Since now we know what offset into the libc we were while the segfault happened, we can fire gdb and see what's up with that code:
$ gdb -q /lib/libc.so.6
(no debugging symbols found)
(gdb) x/i 0x7008b
0x7008b <clearerr+27>: cmp %r8,0x8(%r10)
Interesting... So the JVM is segfaulting in clearerr. We're 27 bytes into this function when the segfault happens. Let's see what the function does up to here:
(gdb) disas clearerr
Dump of assembler code for function clearerr:
0x0000000000070070 <clearerr+0>: push %rbx
0x0000000000070071 <clearerr+1>: mov (%rdi),%eax
0x0000000000070073 <clearerr+3>: mov %rdi,%rbx
0x0000000000070076 <clearerr+6>: test %ax,%ax
0x0000000000070079 <clearerr+9>: js 0x700c7 <clearerr+87>
0x000000000007007b <clearerr+11>: mov 0x88(%rdi),%r10
0x0000000000070082 <clearerr+18>: mov %fs:0x10,%r8
0x000000000007008b <clearerr+27>: cmp %r8,0x8(%r10)

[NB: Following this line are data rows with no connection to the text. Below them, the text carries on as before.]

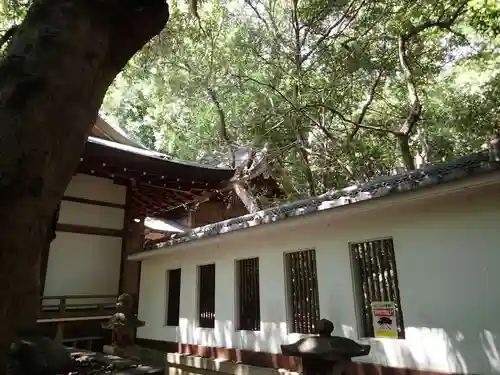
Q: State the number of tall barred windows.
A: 5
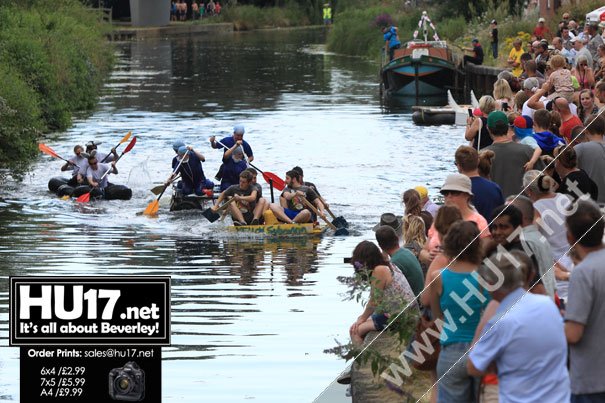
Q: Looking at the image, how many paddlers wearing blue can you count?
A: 4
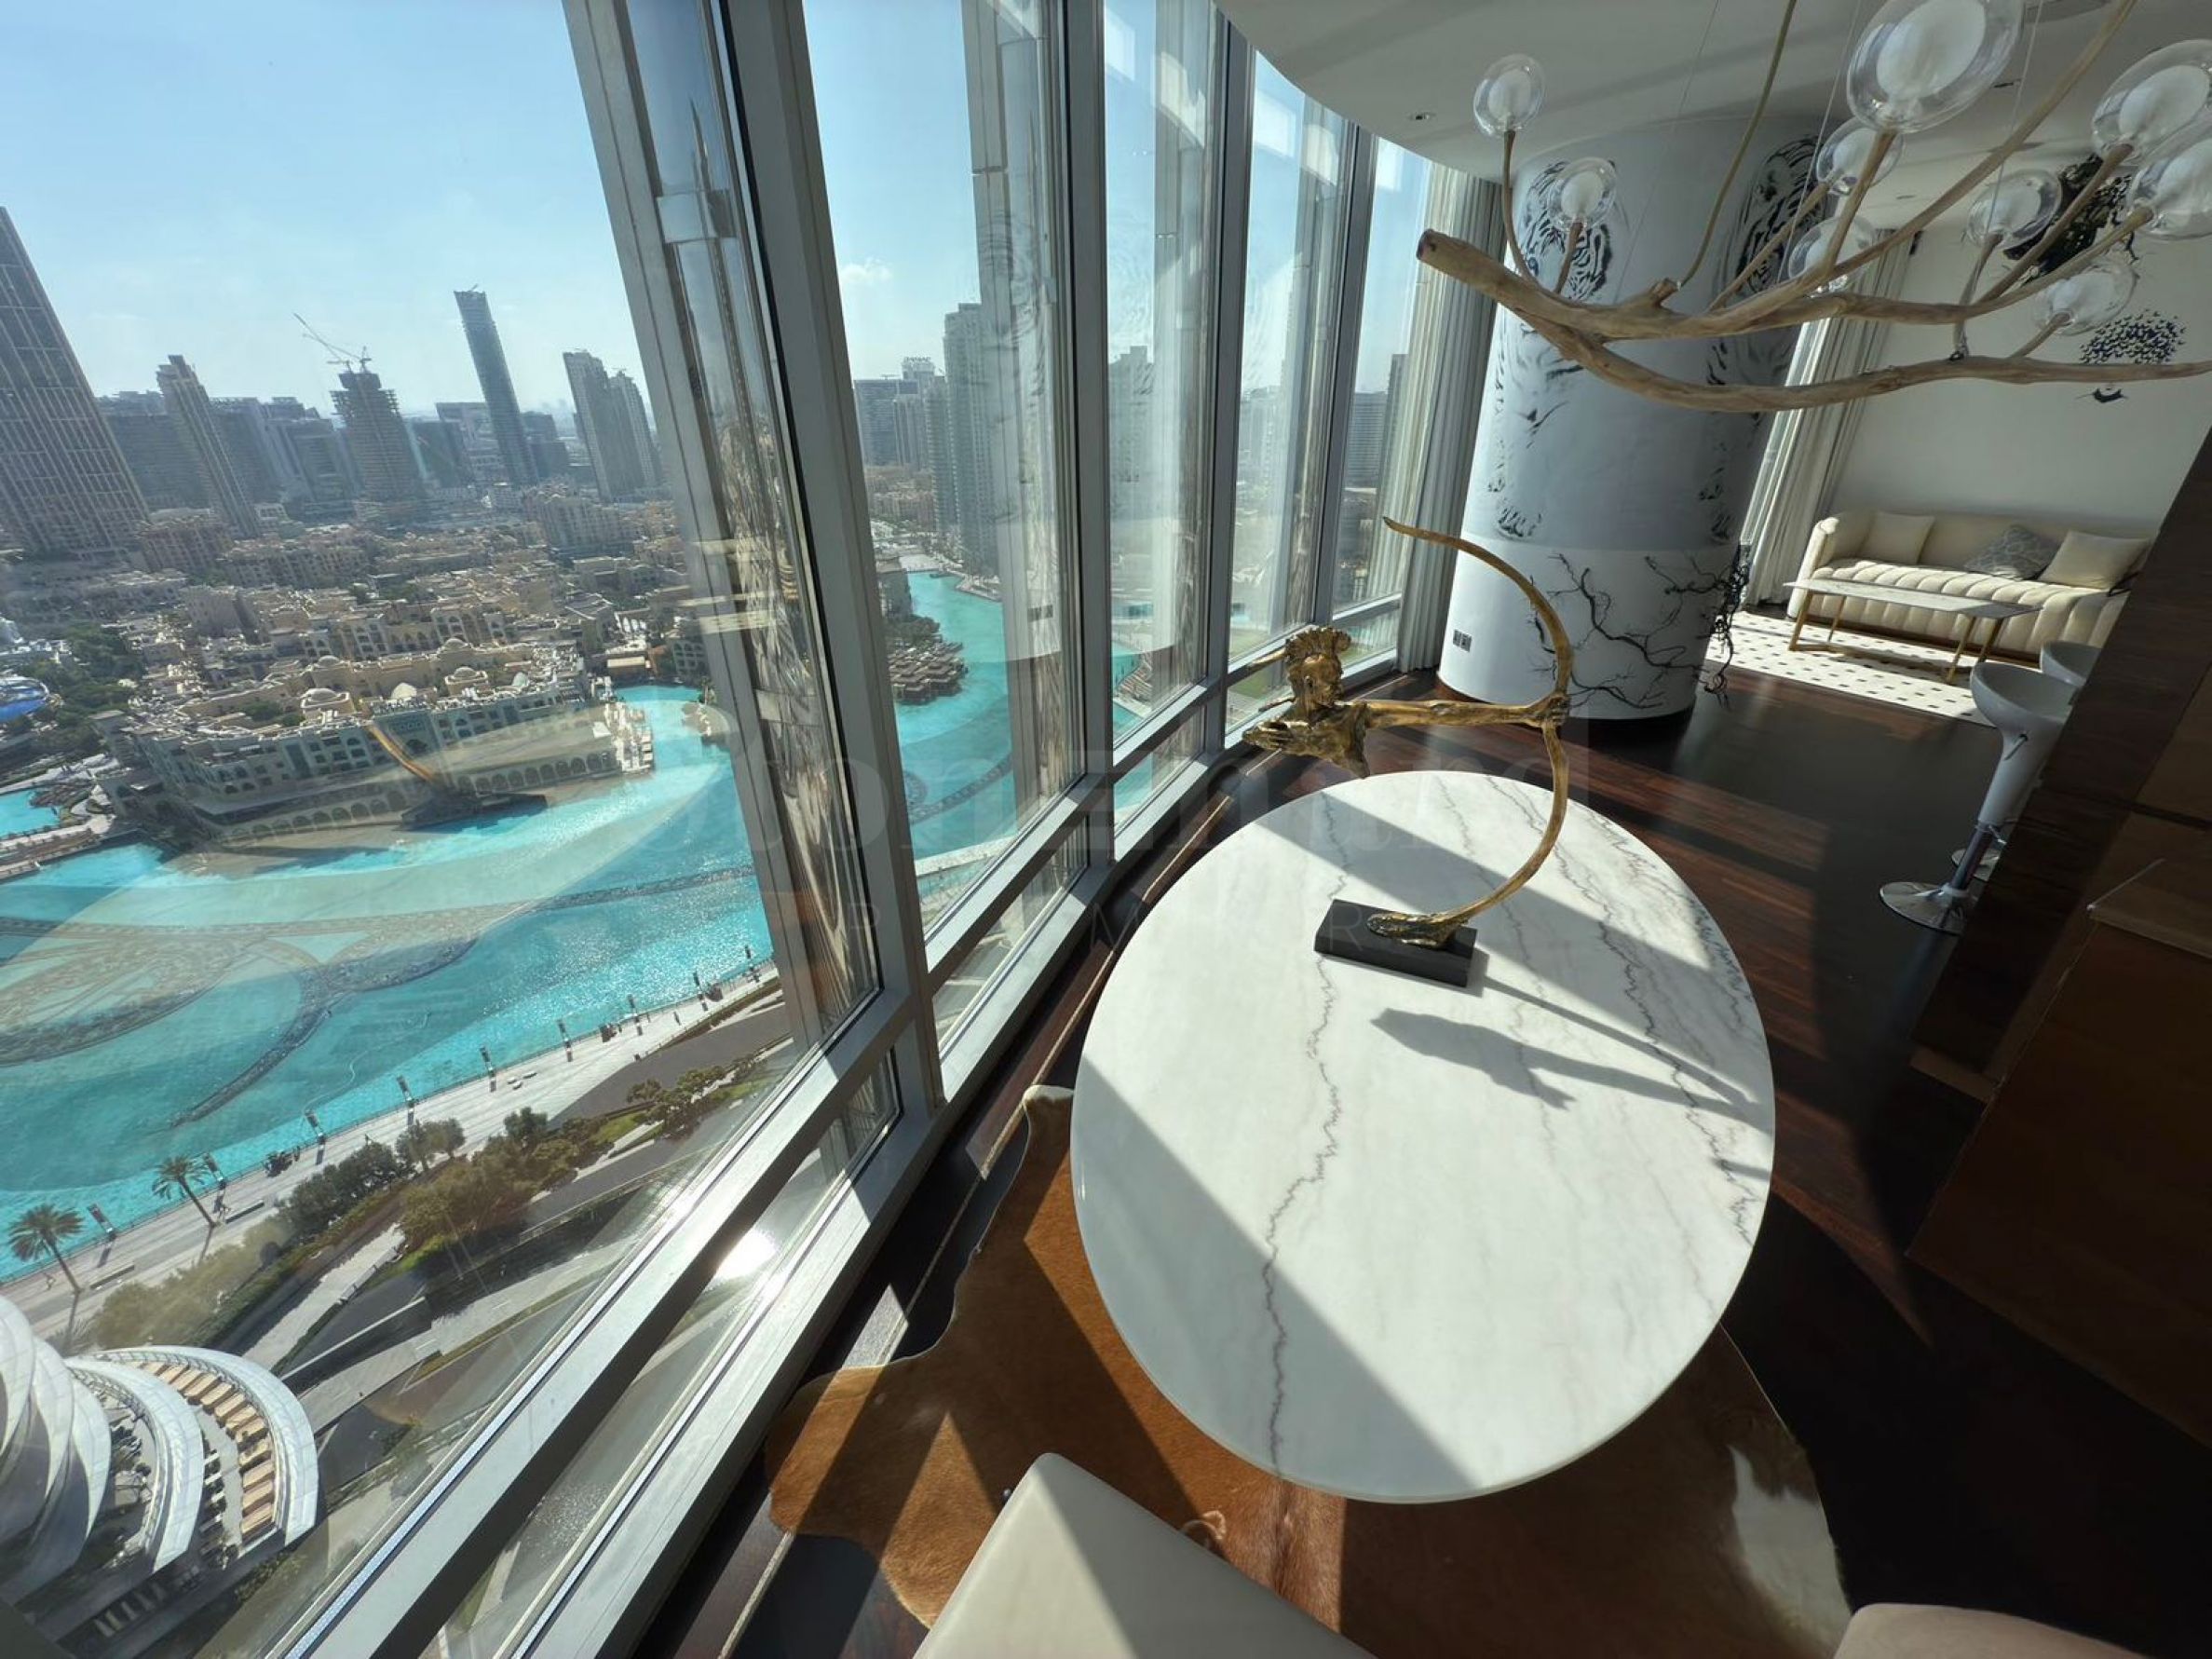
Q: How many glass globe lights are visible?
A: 9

0x000000000007008f <clearerr+31>: je 0x700c0 <clearerr+80>
0x0000000000070091 <clearerr+33>: xor %edx,%edx
0x0000000000070093 <clearerr+35>: mov $0x1,%esi
0x0000000000070098 <clearerr+40>: mov %edx,%eax
0x000000000007009a <clearerr+42>: cmpl $0x0,0x300fa7(%rip) # 0x371048
0x00000000000700a1 <clearerr+49>: je 0x700ac <clearerr+60>
0x00000000000700a3 <clearerr+51>: lock cmpxchg %esi,(%r10)
[...]
Reminder: the prototype of the function is void clearerr(FILE *stream); so there's one pointer argument and no return value. The code above starts by saving rbx (because it's the callee's responsibility to save this register), then dereferences the first (and only) argument (passed in rdi) and saves the dereferenced address in eax. Then it copies the pointer passed in argument in rbx. It then tests whether low 16 bits in eax are negative and jumps over some code if it is, because they contain the _flags field of the FILE* passed in argument. At this point it helps to know what a FILE looks like. This structure is opaque so it depends on the libc implementation. In this case, it's the glibc's:
 271 struct _IO_FILE {
272 int _flags; /* High-order word is _IO_MAGIC; rest is flags. */
[...]
310 _IO_lock_t *_lock;
311 #ifdef _IO_USE_OLD_IO_FILE
312 };
Then it's looking 0x88 = 136 bytes into the FILE* passed in argument and storing this in r10. If you look at the definition of FILE* and add up the offsets, 136 bytes into the FILE* you'll find the _IO_lock_t *_lock; member of the struct, the mutex that protects this FILE*. Then we're loading address 0x10 from the FS segment in r8. On Linux x86_64, the F segment is used for thread-local data. In this case it's loading a pointer to a structure that corresponds to the local thread. Finally, we're comparing r8 to the value 8 bytes into the value pointed to by r10, and kaboom, we get a segfault. This suggest that r10 is a NULL pointer, meaning that the _lock of the FILE* given in argument is NULL. Now that's weird. I'm not sure how this happened. So the assembly code above is essentially doing:
void clearerr(FILE *stream) {
if (stream->_flags & 0xFFFF >= 0) {
struct pthread* self = /* mov %fs:0x10,%r8 -- (can't express this in C, but you can use arch_prctl) */;
struct lock_t lock = *stream->_lock;
if (lock.owner != self) { // We segfault here, when doing lock->owner
mutex_lock(lock.lock);
lock.owner = self;
}
// ...
}
// ...
}
What's odd is that the return value of the JVM is 143 (128+SIGTERM) and not 139 (=128+SIGSEGV). Maybe it's because the JVM is always catching and handling SIGSEGV (they do this to allow the JIT to optimize away some NULL-pointer checks and translate them into NullPointerExceptions, among other things). But even then, normally the JVM will write a file where it complains about the segfault, asks you to file a bug, and dumps all the registers and whatnot... We should see that file somewhere. Yet it's nowhere to be found in the JVM's current working directory or anywhere else I looked.

So this segfault remains a mystery so far. Next step: run the application server with ulimit -c unlimited and analyze a core dump.